« On veut aimer la vie autant qu’on peut et célébrer le cinéma envers et contre tout. » Dès l’ouverture du festival Red Carpet (tapis rouge) de Gaza, Saud Aburamadan, son porte-parole, a donné le ton. Ce chaleureux père de famille et journaliste émérite est l’un des fondateurs de cette manifestation qui pourrait devenir une institution. Pendant cinq jours, y ont été projetés des films évoquant les droits de l’homme (1).
Les Gazaouis se souviennent encore de la première édition. C’était un an après la guerre de l’été 2014 qui a opposé le mouvement islamiste du Hamas à l’armée israélienne. Le tapis avait été déroulé au milieu des ruines de maisons bombardées.
Message politique
En 2017, la moitié de la ville serait encore à reconstruire et plus de 80 % des deux millions d’habitants sont dépendants de l’aide humanitaire pour leur quotidien. Mais des milliers d’entre eux ont foulé les 100 mètres de moquette écarlate posés le temps d’une soirée sur le port de Gaza. Le coup d’éclat fut aussi politique puisqu’on pouvait lire la déclaration Balfour sur le tapis. Cette lettre, dont 2017 marque le centenaire, approuvait la création d’un « foyer national juif » en Palestine, alors sous mandat britannique. De nombreux Palestiniens la considèrent comme point de départ du conflit les opposant aux Israéliens.

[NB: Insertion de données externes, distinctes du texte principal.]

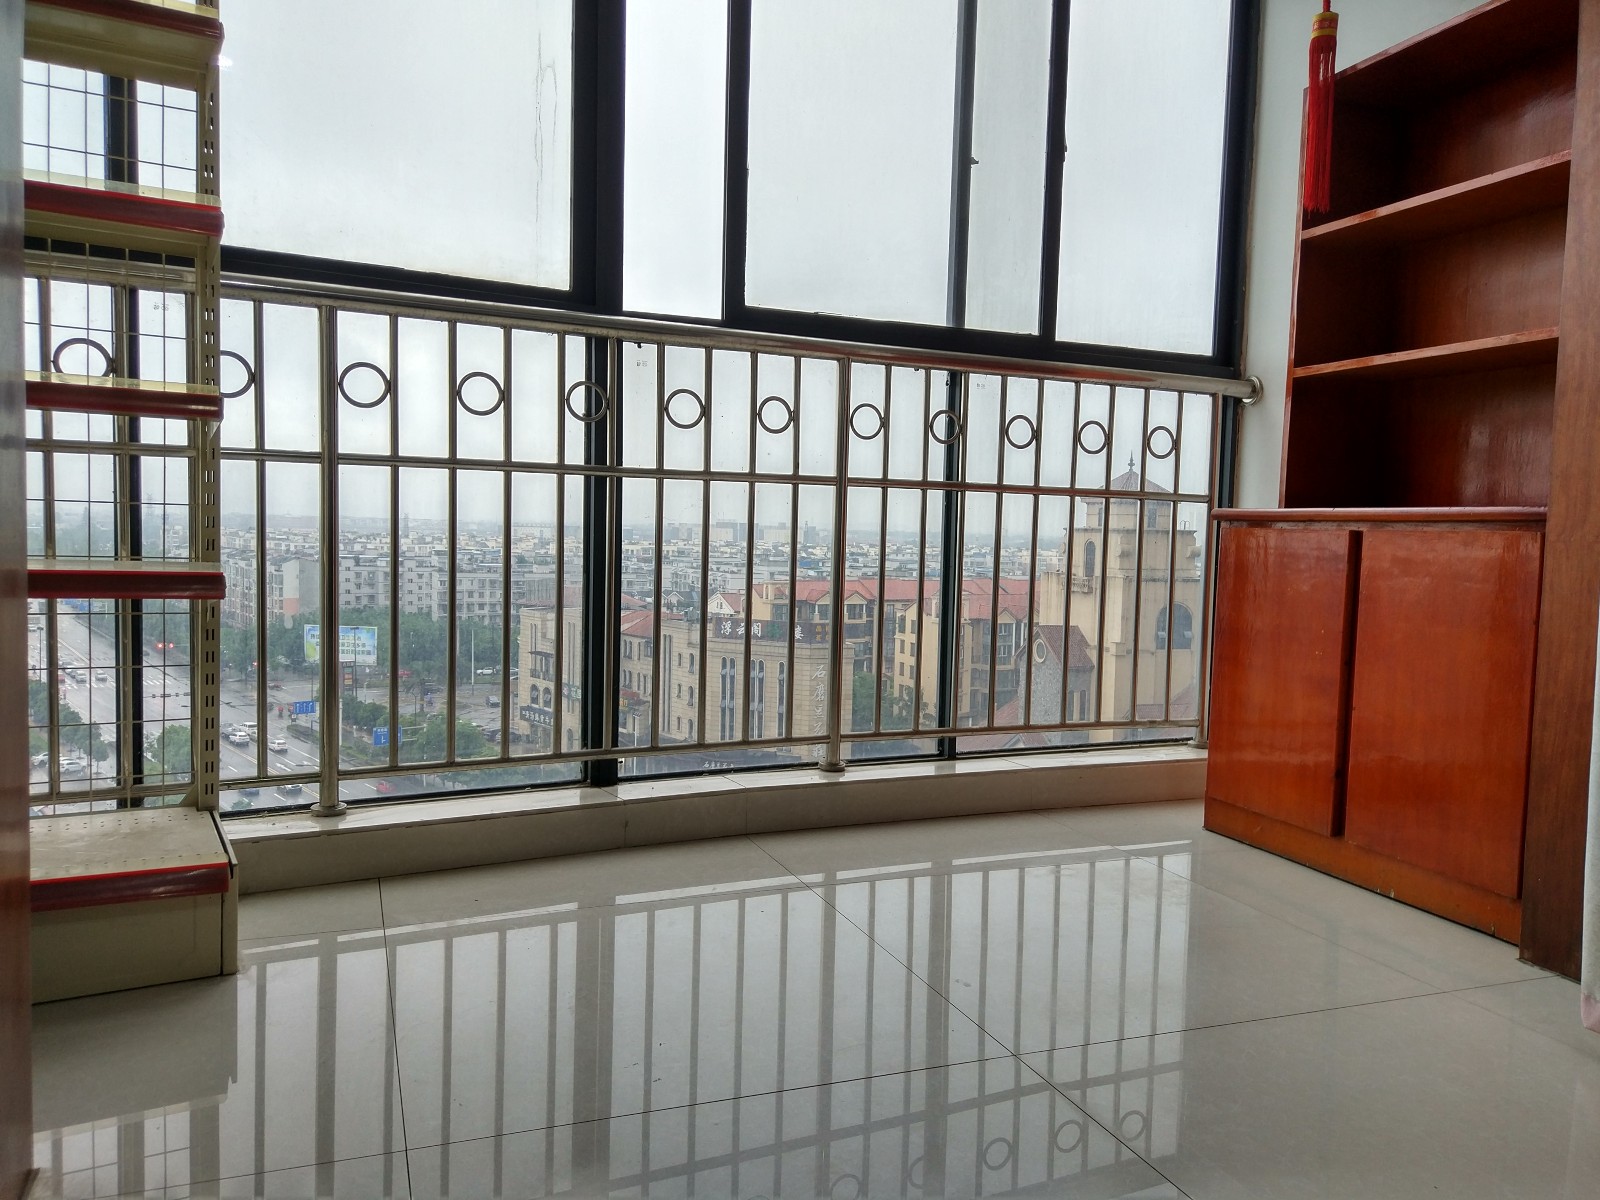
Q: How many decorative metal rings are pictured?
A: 12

Le succès de la manifestation n’est pas pour déplaire aux autorités locales. Atef Askol, représentant du ministère de la Culture de Gaza, se prend même à rêver : « Peut-être qu’un jour, nous aurons des stars sur notre tapis rouge, comme à Venise ou à Cannes. » Les organisateurs de l’événement ont toutefois dû faire des concessions pour le faire accepter. Hommes et femmes devaient être séparés dans les salles ; chaque film sélectionné a été assorti d’un solide exposé pour éviter la censure (du vocabulaire grossier par exemple).
Quand Montaser al Sabea, l’un des organisateurs, parle de cinéma autour de lui, il mesure le chemin qui reste à parcourir : « Les gens te rappellent que le vendeur de pommes de terre est plus reconnu que nous car le cinéma n’est pas une priorité du quotidien. » Il y a bien eu dans le passé des salles de cinéma à Gaza, mais elles n’ont pas survécu à la montée de l’extrémisme religieux et aux violences des années 1980. Pour les centaines de jeunes Palestiniens venus aux projections, ce fut donc une « première ». Falasteen Tanani, 27 ans, est sortie de l’une d’elles bouleversée : « En fait le cinéma, ce sont vraiment des sensations fortes quand on n’a pas l’habitude ! »
(1) Vingt-cinq longs-métrages et des courts-métrages étaient présentés. Parmi eux : Ghost Hunting, de Raed Andoni (Prix du documentaire à la dernière Berlinale), Gaza 36 mm, de Khalil al Mozian, 3 000 nuits, de Mai Masri.